Estamos prestes a fechar o segundo ano desde a implementação do Plano Estratégico de Sustentabilidade e RSC 2020-2023, que lançámos em seis áreas-chave que são produto, meio ambiente, fornecedores, clientes, ação social e colaboradores. Os avanços ao longo de 2020, durante a pandemia, foram muito positivos e vamos encerrar 2021, alcançando com sucesso os objetivos a que nos propusemos e até superando-os. Entre eles, a incorporação de até 60% de fibras sustentáveis nas nossas coleções até o final de 2022 – quando a meta que nos propusemos era de chegar a 50% de fibras sustentáveis até 2023 – e a eliminação do plástico descartável nas embalagens no próximo ano.
Além disso, temos o compromisso de reduzir nossas emissões em 25% até 2025 e ser neutros até 2050. Ao longo de 2022 intensificaremos esta ação. Estamos prestes a lançar um projeto-piloto focado em denim que nos permitirá implementar a circularidade em toda a nossa cadeia de valor através de diferentes parceiros: associações, fornecedores e start-ups, e abrangendo todos os nossos focos de interesse. Além disso, acreditamos que a nossa participação e associação a iniciativas como The Fashion Pact, Better Cotton Initiative, Sustainable Apparel Coalition ou Sedex ajudar-nos-á a avançar mais rapidamente na nossa estratégia de sustentabilidade.
Qual é a estratégia de recursos humanos da empresa para o futuro?
Na Desigual sempre fomos movidos pela criatividade, por inovar, pensar e fazer as coisas de uma forma diferente e disruptiva. Após um ano e meio de mudanças num ambiente complexo, estamos a dar passos em frente, de forma corajosa e arriscada. A introdução da jornada de trabalho 3 + 1 é um exemplo claro disso. Reforçámos o ambiente de trabalho, onde a saúde e o bem-estar, a diversão, a sustentabilidade, a igualdade e, sobretudo, a flexibilidade e o equilíbrio entre a vida pessoal e profissional passam a ser os eixos centrais da nossa estratégia de recursos humanos.
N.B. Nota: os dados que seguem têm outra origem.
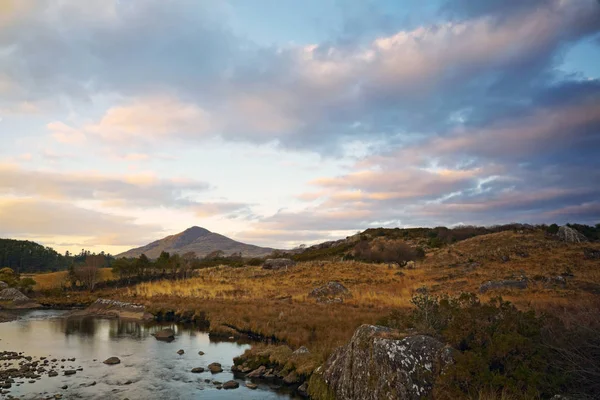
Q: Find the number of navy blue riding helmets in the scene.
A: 0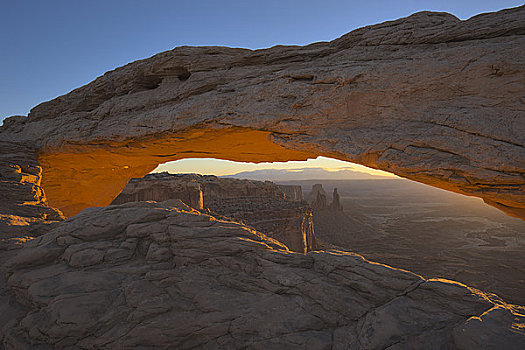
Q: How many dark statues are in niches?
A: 0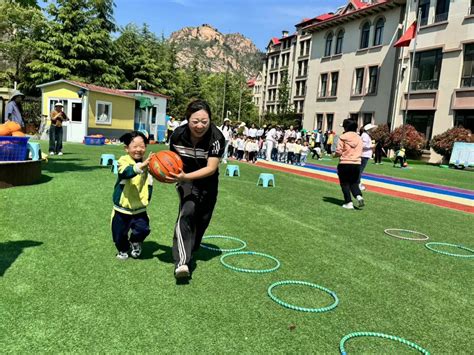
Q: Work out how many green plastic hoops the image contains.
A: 5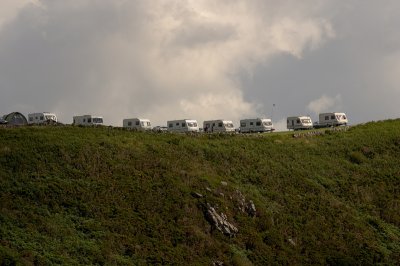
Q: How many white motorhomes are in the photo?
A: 8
A iniciativa faz parte de um plano mais amplo de oferecer modelos disruptivos de trabalho e conciliação, e passa também pela implantação de melhorias nos restantes grupos que não podem beneficiar destas vantagens diretamente – pelas especificidades de seus cargos, como lojistas, comerciais e equipas de operações – e pelo fortalecimento do atendimento nas lojas e centros logísticos. Estamos a lançar as bases para nos tornarmos numa empresa atrativa, capaz de atrair os melhores talentos.
Como imagina o Desigual do futuro?
Queremos ser a empresa mais criativa do mundo da moda. Somos ambiciosos, eu sei, mas estamos a trabalhar nessa linha. Imaginamos um Desigual que se liga emocionalmente com o consumidor e, principalmente, com as gerações mais novas. Queremos continuar a apresentar tendências alinhadas com a sua forma de pensar e apostar em colaborações diferenciadas. É por isso que precisamos de ser uma empresa muito mais aberta e inovadora, e contar com talentos externos e internos.
Nesse sentido, iremos contruir equipas do mais alto nível, comprometidas e motivadas. A “Awesome Culture” e a jornada de trabalho de 4 dias fazem parte deste plano e tenho certeza que os resultados começarão a aparecer num futuro não muito distante.